▸ YOUR TASK
What number of lines in the material contain the word "many"? Give that number alone.

***** INPUT DATA

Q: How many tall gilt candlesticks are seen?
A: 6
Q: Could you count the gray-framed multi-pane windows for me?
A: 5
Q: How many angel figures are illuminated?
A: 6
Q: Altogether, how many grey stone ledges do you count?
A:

**********
***** INPUT DATA

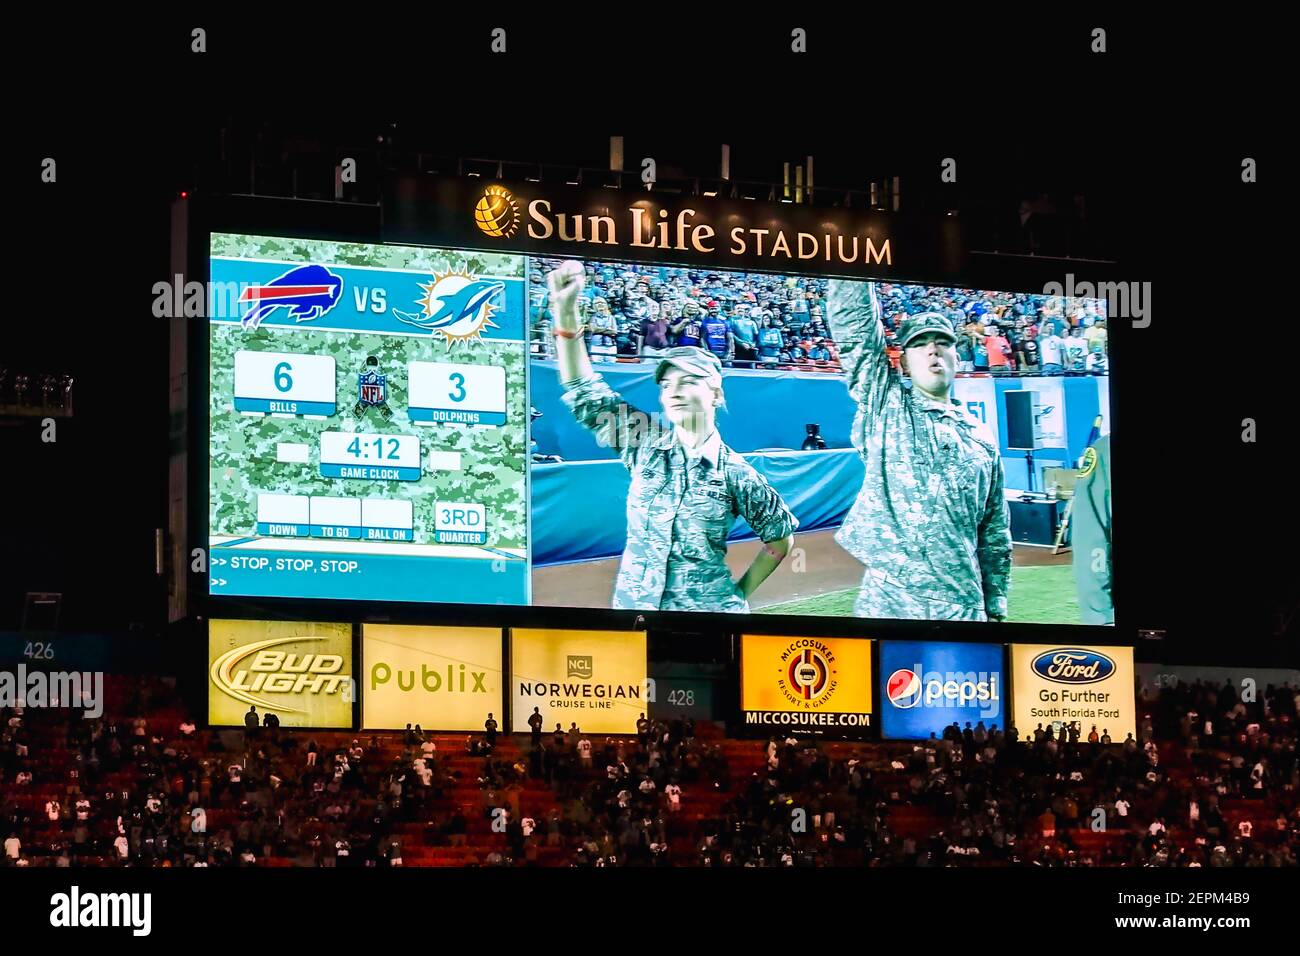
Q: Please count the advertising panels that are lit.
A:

**********
***** INPUT DATA

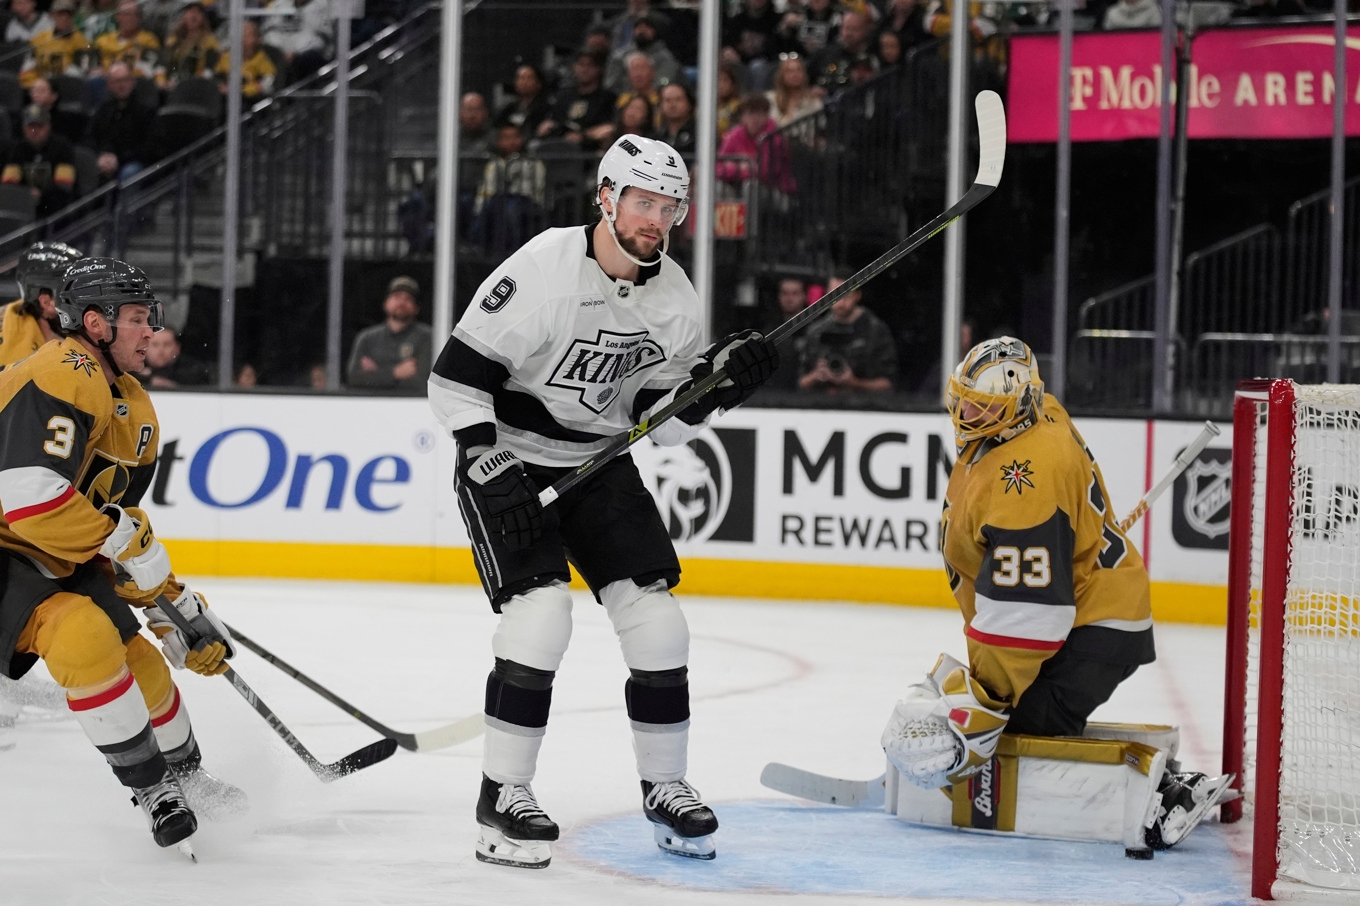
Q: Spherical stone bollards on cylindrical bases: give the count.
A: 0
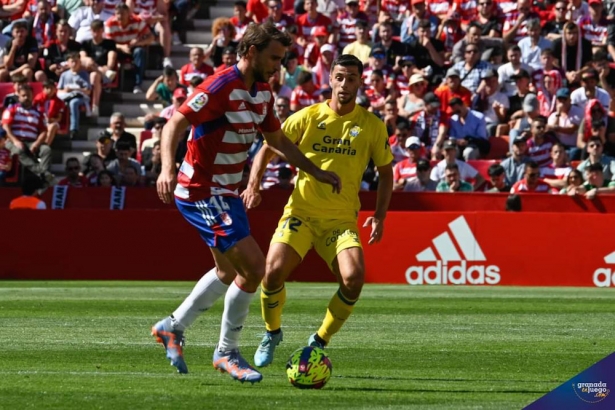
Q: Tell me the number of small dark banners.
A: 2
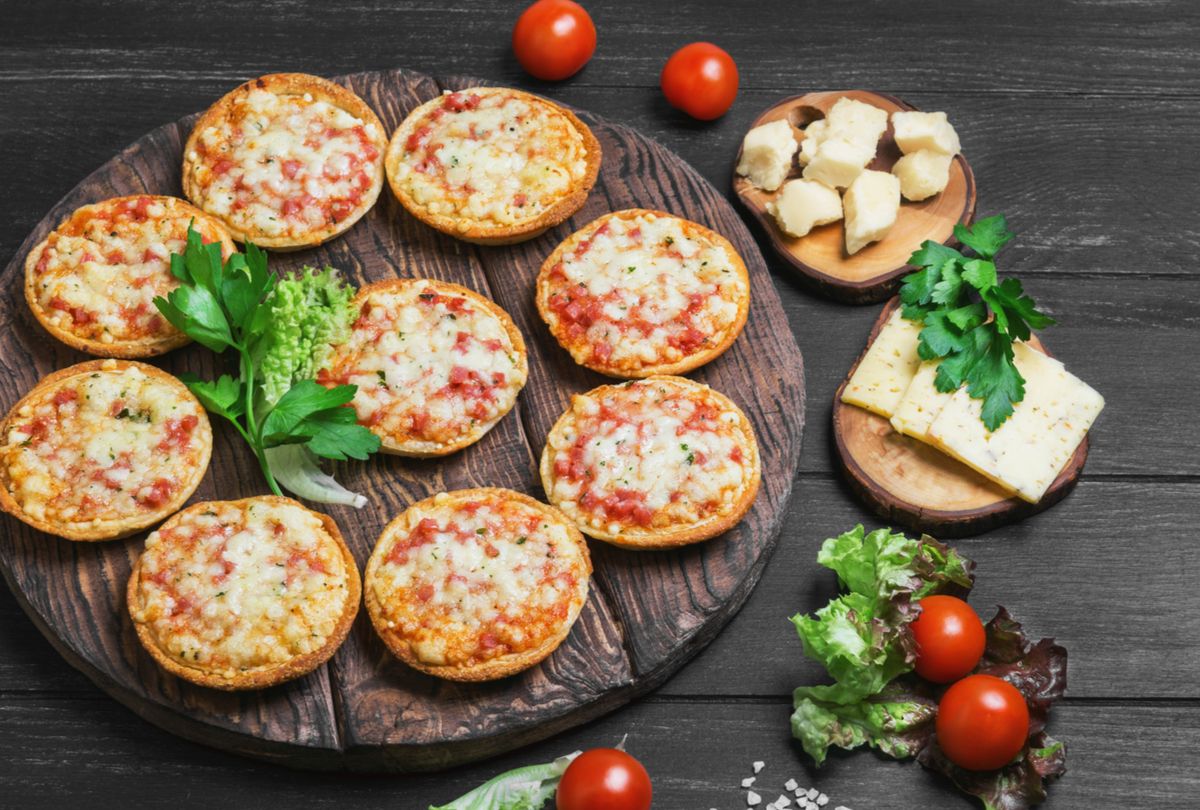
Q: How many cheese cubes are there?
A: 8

**********

▸ PROBLEM SOLUTION
4